Understanding and managing blood sugar levels is crucial for maintaining overall health, especially for individuals with diabetes. The haemoglobin A1C (HbA1C) test plays a pivotal role in this process, offering valuable insights into one’s average blood sugar levels over the span of two to three months.
Glucose, derived from the foods we consume, serves as a primary energy source for our cells. Facilitated by insulin, glucose is transported into cells to fuel various bodily functions. However, in individuals with diabetes, either insufficient insulin production or ineffective utilization by cells leads to elevated blood sugar levels.
Glycated Haemoglobin
A fascinating aspect of blood sugar regulation is its interaction with haemoglobin, a protein present in red blood cells. As blood glucose levels rise, glucose molecules bind to haemoglobin, forming a complex known as glycosylated haemoglobin. The HbA1C test quantifies the percentage of red blood cells coated with glucose-bound haemoglobin, providing a reliable measure of average blood sugar levels over the preceding months.
The longevity of red blood cells, which circulate for approximately three months before being replaced, enables the HbA1C test to offer a retrospective view of glucose control.
Elevated HbA1C levels indicate sustained high blood glucose levels, highlighting potential risks associated with diabetes, such as heart disease, kidney disease, and nerve damage.
However, the significance of HbA1C extends beyond mere diagnosis. By monitoring and managing HbA1C levels through appropriate treatment and lifestyle modifications, individuals with diabetes can mitigate the risk of complications and regain control over their blood glucose levels. In essence, the HbA1C test serves as a valuable tool in diabetes management, empowering individuals to make informed decisions about their health and well-being.
Alternative names
– Glycohemoglobin
– Glycated haemoglobin
– Glycosylated haemoglobin
HbA1c tests
Indications of HbA1C
HbA1C test is used for the screening or to diagnose –
Type 2 diabetes – In case of type 2 diabetes, Blood sugar level gets too high because the body doesn’t make enough insulin to move blood sugar from bloodstream to cells or because cells in the body might have stopped responding to insulin.

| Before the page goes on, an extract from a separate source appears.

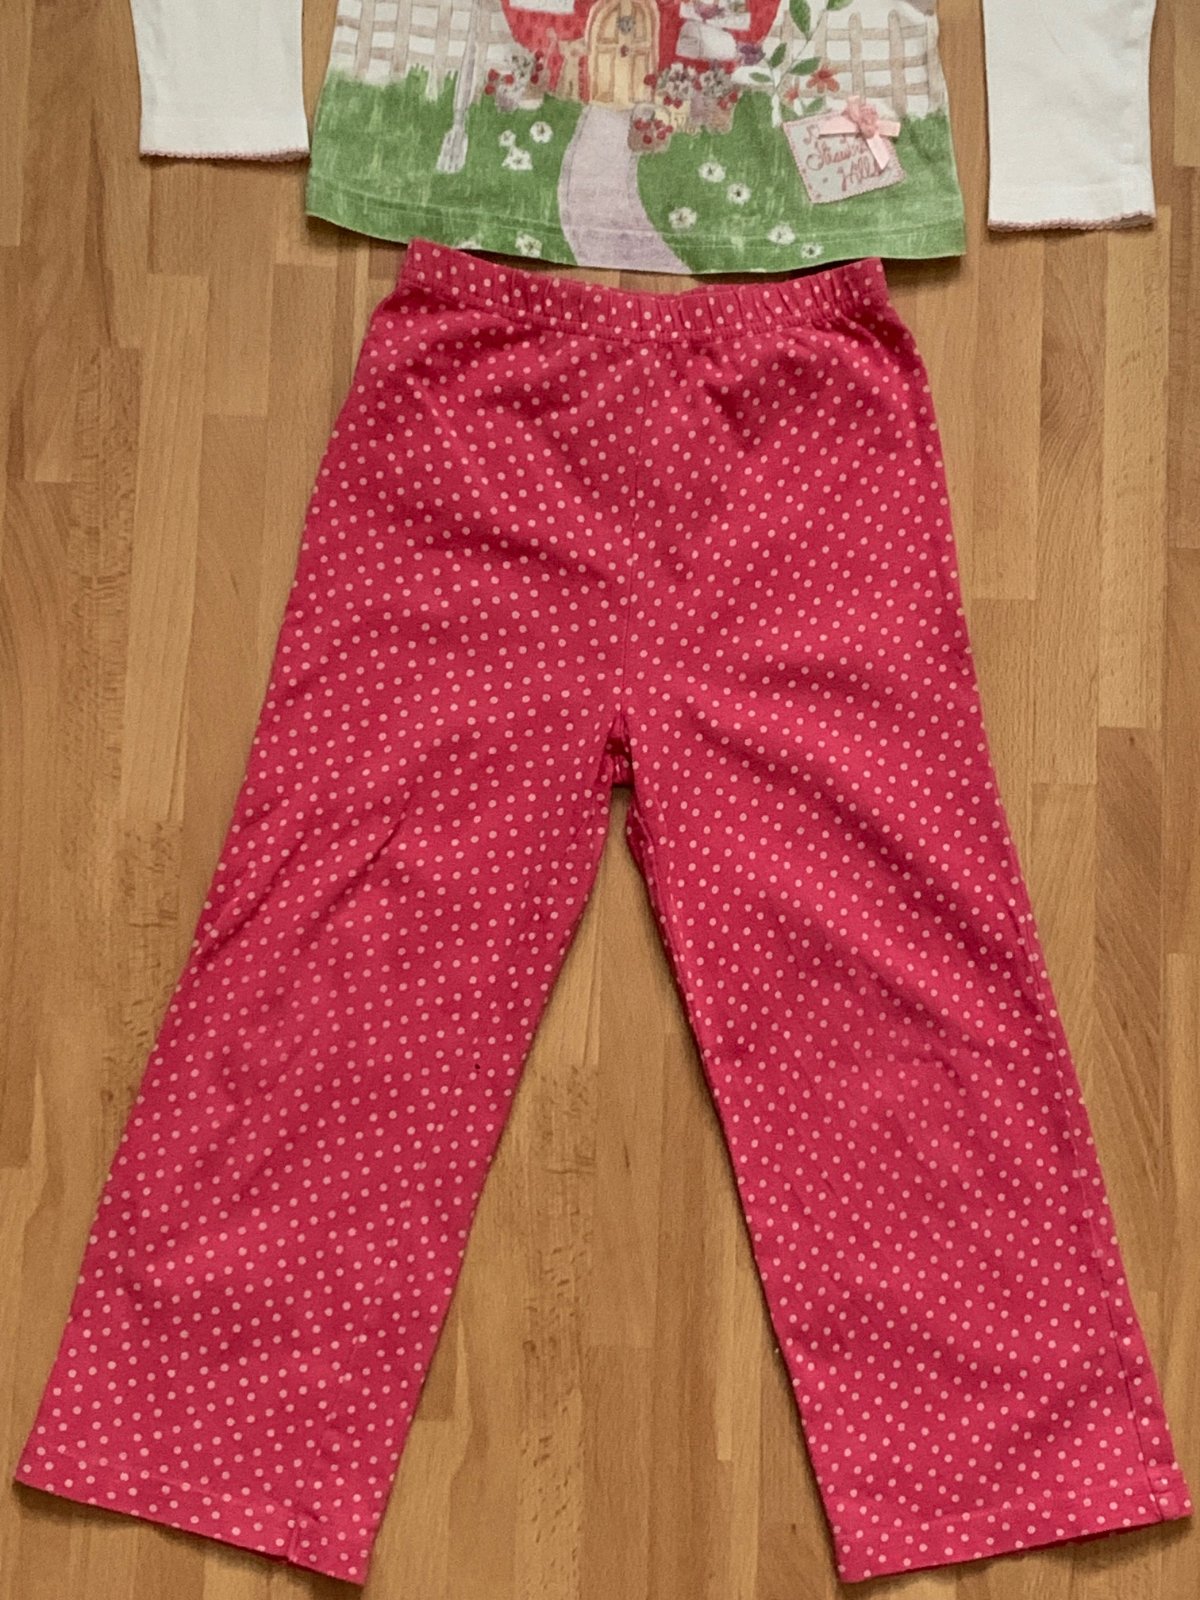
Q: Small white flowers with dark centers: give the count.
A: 9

Prediabetes – It is a condition where blood sugar levels are increased above the normal limits but aren’t that high enough to be diagnosed as diabetes.
If someone has diabetes or prediabetes, a Hb1AC test will help to monitor the condition, to see how well the patient diagnosed is able to control the blood sugar levels
Who needs to test for HbA1C?
– If you’re over 45 years old, normal test results mean you should undergo the test again every three years.
– Should prediabetes be indicated by your results, you’ll typically need testing every 1 to 2 years; consult your provider for frequent guidance and strategies to mitigate diabetes risk.
– If your results indicate diabetes, ensure you have an A1C test at least twice annually to monitor your condition and treatment progress.
Individuals under 45 are at higher risk of developing diabetes if they –
– Have prediabetes.
– Are overweight or obese.
– Have a family history of type 2 diabetes.
– Experience high blood pressure or elevated cholesterol levels.
– Have a history of heart disease or stroke.
– Engage in physical activity less than three times a week.
– Previously had gestational diabetes or gave birth to a baby over 9 pounds.
– Belong to demographic groups with increased diabetes risk, including African American, Hispanic or Latino, American Indian, Alaska Native, some Pacific Islander, and Asian American populations.
– Have polycystic ovarian syndrome (PCOS).
Symptoms of diabetes which may warrant an A1C test are
– Excessive thirst.
– Frequent urination.
– Unexplained weight loss.
– Persistent hunger.
– Blurry vision.
– Numbness or tingling in extremities.
– Fatigue.
– Dry skin.
– Slow-healing sores.
– Increased susceptibility to infections.
Does this test require any preparation?
No, there is no special preparation required for the HbA1C test. A person can take the test at any time and there is no requirement to fast before taking the test.
How is the test performed?
A healthcare professional will extract a blood sample from a vein in the arm utilizing a small needle. Following needle insertion, a minute quantity of blood will be gathered into a test tube or vial. Sensations of mild discomfort, often described as a brief sting, may be experienced during needle insertion or removal. Typically, this procedure requires less than five minutes to complete.
Are there any risks involved?
Having a blood test poses minimal risk, with potential for slight discomfort or bruising at the needle insertion site. However, these symptoms typically resolve promptly.
How are results interpreted?
A1C test results are presented as a percentage and indicate the amount of haemoglobin bound to glucose in the blood.
– Normal A1C – Below 5.7%
– Prediabetes A1C range – 5.7–6.4%
– Diabetes A1C – 6.5% or higher
A single A1C test does not confirm diabetes diagnosis; variability exists.
A reading of 6.8% could actually vary between 6.4–7.2%.
If A1C is elevated, a doctor may assess current blood sugar levels.
Diabetes diagnosis may occur if blood sugar levels exceed 200 mg/dl.
Tests will be repeated if A1C or glucose scores suggest diabetes.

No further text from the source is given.